Fiedler was in the original cast of the Broadway play A Raisin in the Sun as housing committee representative Lindner, a role he reprised in both the 1961 film version and the 1989 TV version. He appears in the film The Odd Couple (1968) as poker player Vinnie; he also appears on the TV series adaptation of The Odd Couple, at the invitation of his friend Jack Klugman, as the manager of a hyper-security building into which Felix and Oscar temporarily move, and as the cruel owner of a movie-star dog. He also appears in the films Harper Valley PTA (1978) and The Cannonball Run (1981).

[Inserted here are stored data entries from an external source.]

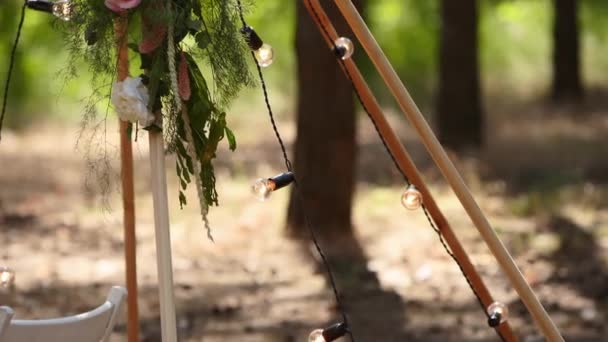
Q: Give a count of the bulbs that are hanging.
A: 8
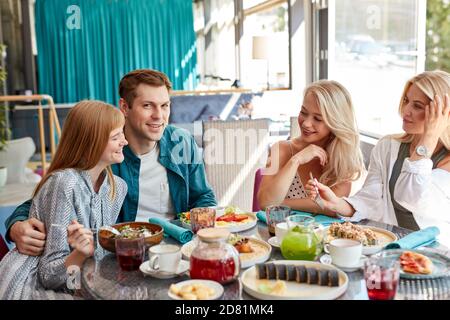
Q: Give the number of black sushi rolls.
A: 8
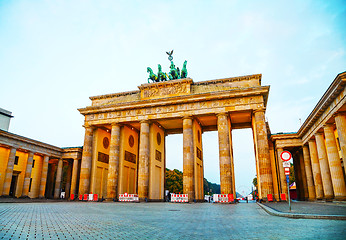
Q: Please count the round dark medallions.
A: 4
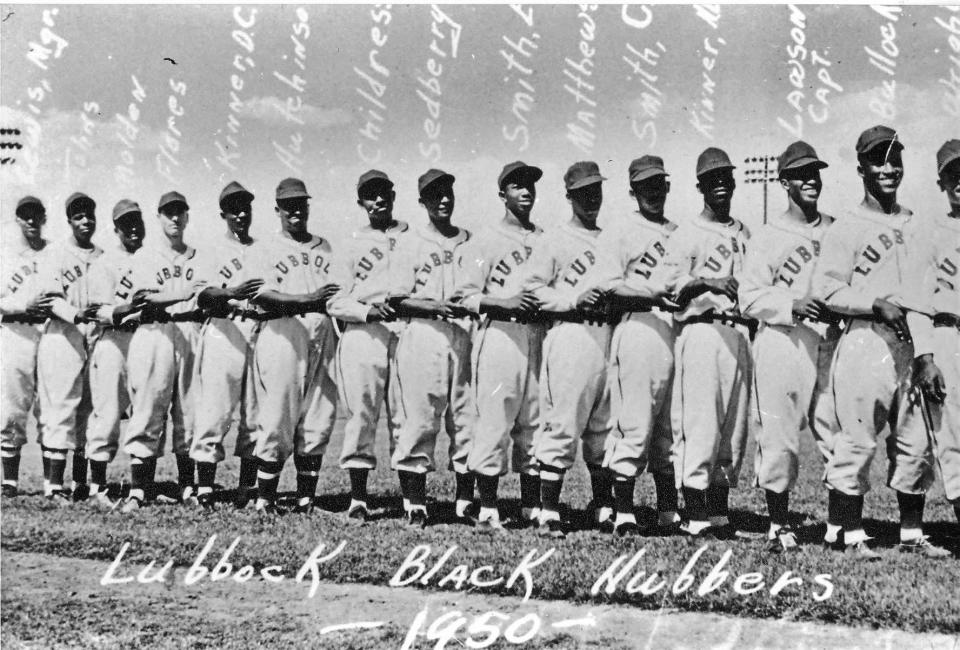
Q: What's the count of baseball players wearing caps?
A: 15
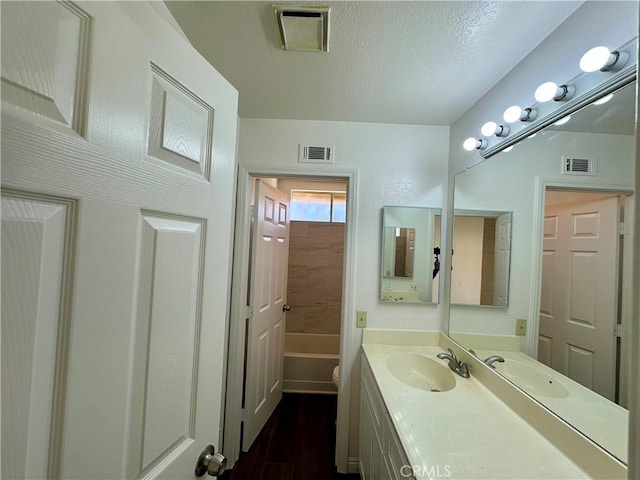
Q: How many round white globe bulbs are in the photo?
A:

He appears three times in a recurring role on Kolchak: The Night Stalker as morgue attendant Gordy "The Ghoul" Spangler. He plays Mr. Peterson, one of Bob's regular patients, on The Bob Newhart Show, and Mr. Dundee in an episode of The Twilight Zone, "The Night of the Meek" (1960). His many other guest appearances on TV include Columbo, Have Gun – Will Travel, Peter Gunn, Alfred Hitchcock Presents, Perry Mason, Bonanza, Gunsmoke, Cannon, My Favorite Martian, The Munsters, Bewitched, Get Smart, A Touch of Grace, The Rockford Files, Three's Company, Quincy, M.E., The Golden Girls, Banacek and Cheers.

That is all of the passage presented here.